▶ **TASK GOAL**:
Please filter the entries and return only the lines that include "What".

::::

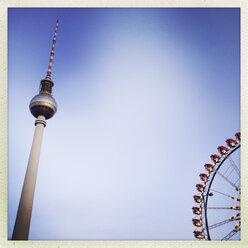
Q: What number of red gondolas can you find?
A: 11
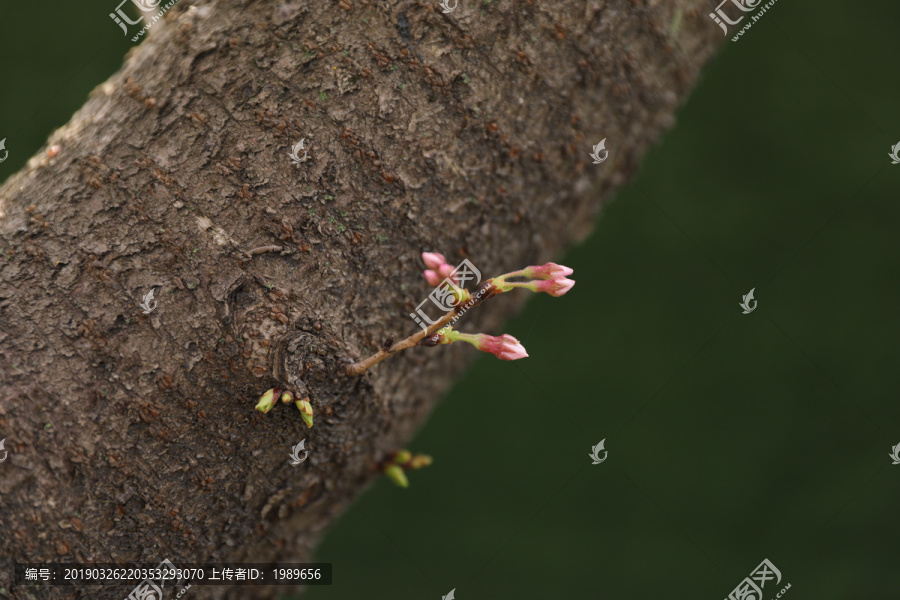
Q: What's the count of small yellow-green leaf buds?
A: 6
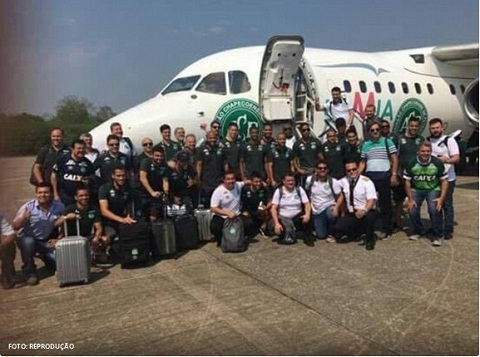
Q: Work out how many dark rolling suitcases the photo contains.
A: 3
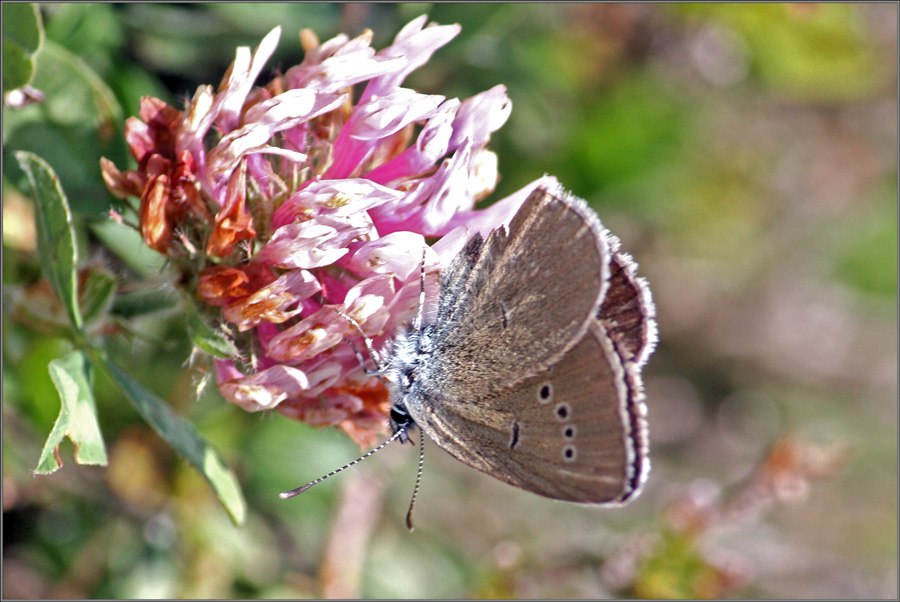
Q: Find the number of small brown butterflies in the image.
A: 1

::::

▶ **REPLY**:
Q: What number of red gondolas can you find?
Q: What's the count of small yellow-green leaf buds?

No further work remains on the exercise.